▼

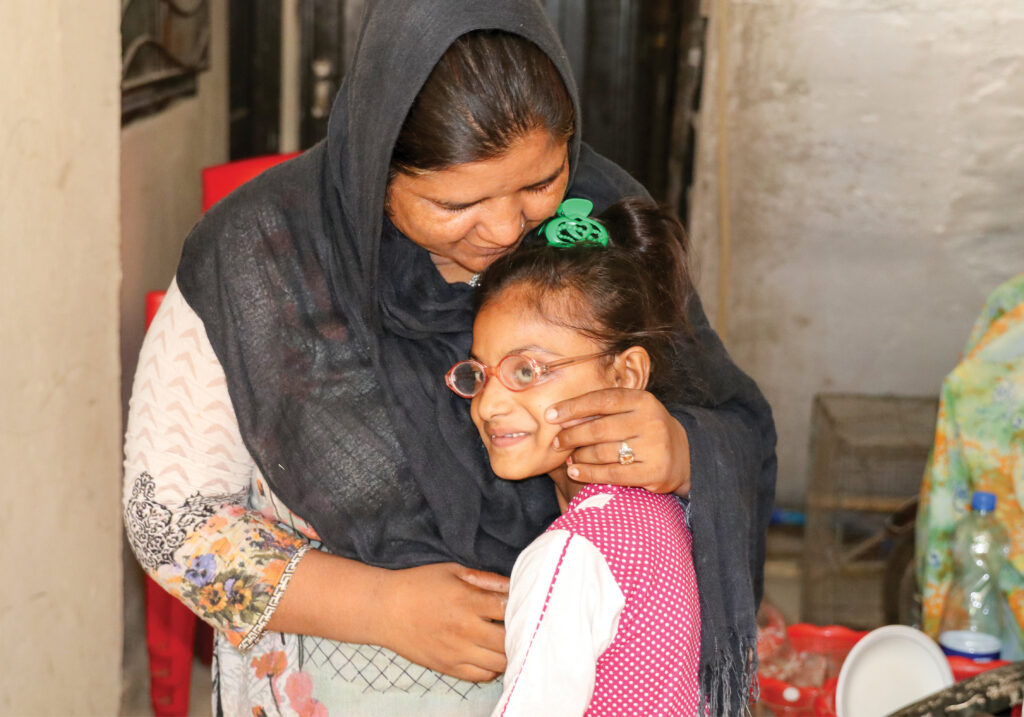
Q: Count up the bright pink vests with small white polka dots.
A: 1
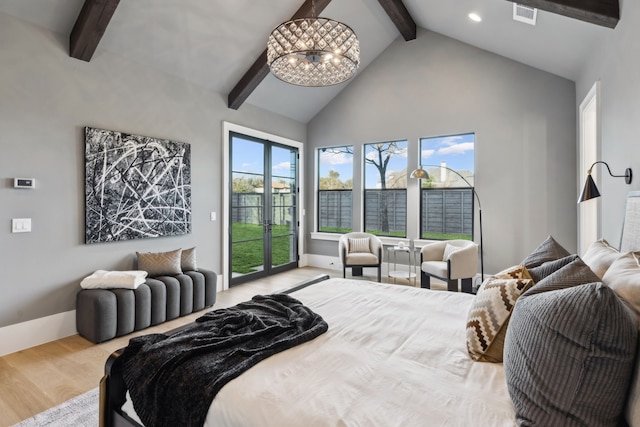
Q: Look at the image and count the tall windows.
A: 3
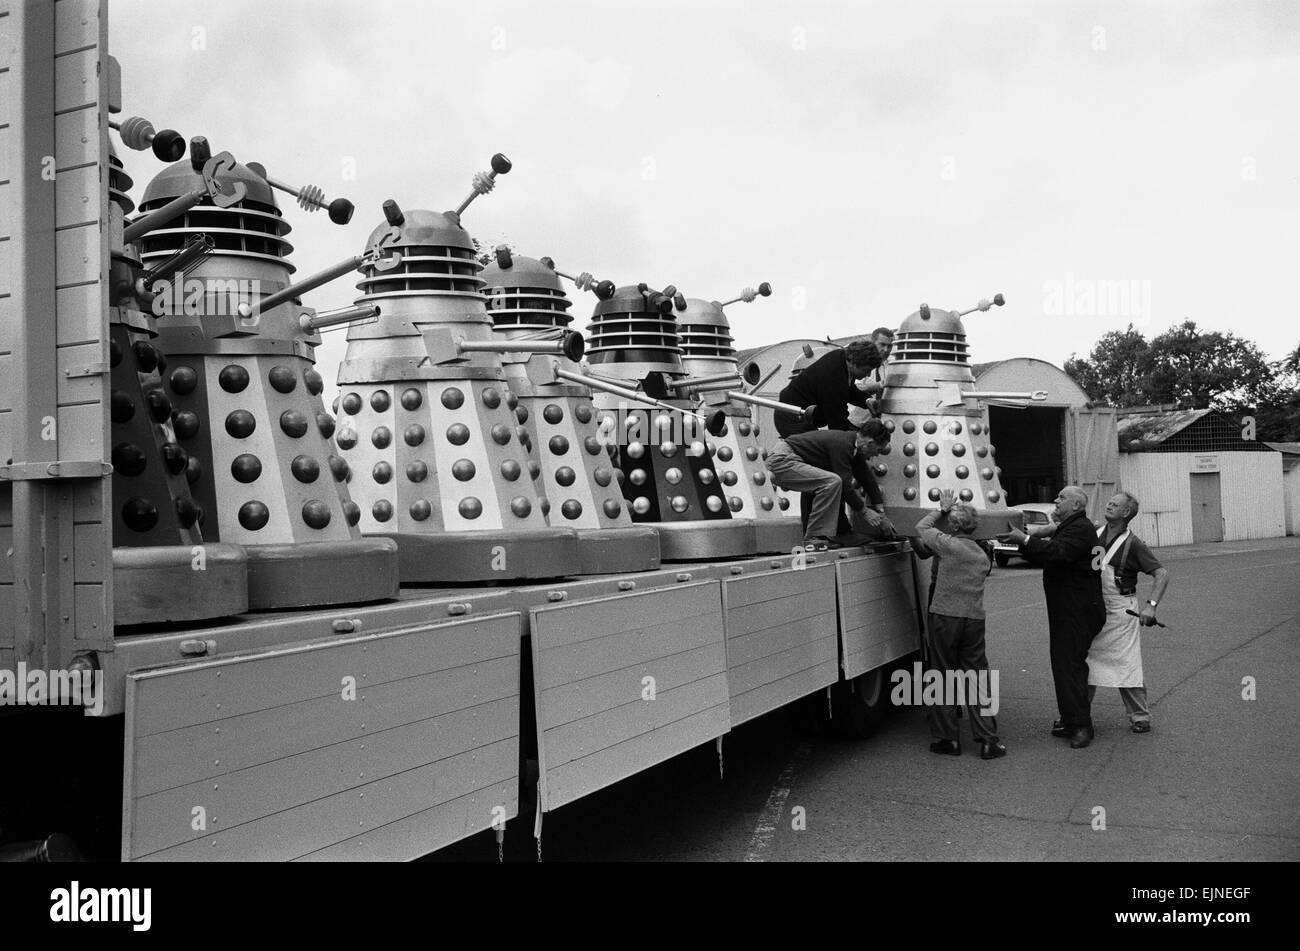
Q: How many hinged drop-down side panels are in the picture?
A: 4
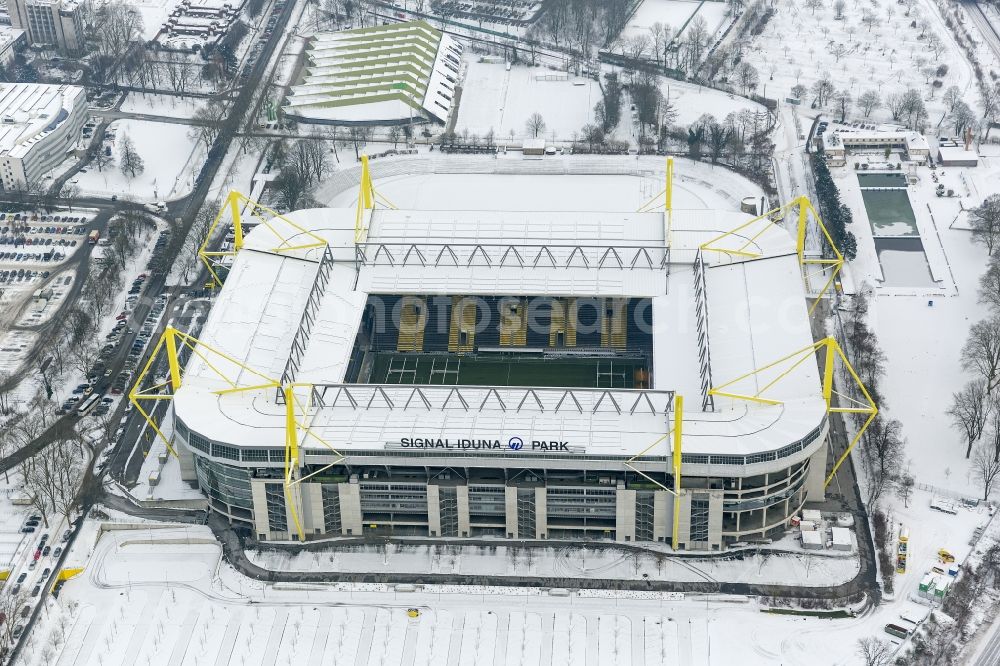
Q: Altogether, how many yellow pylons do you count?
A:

▲

:: Problem ::
Read the listing line by line, and copy each line in which the word "many" is found.

:: Answer area ::
Q: How many hinged drop-down side panels are in the picture?
Q: Altogether, how many yellow pylons do you count?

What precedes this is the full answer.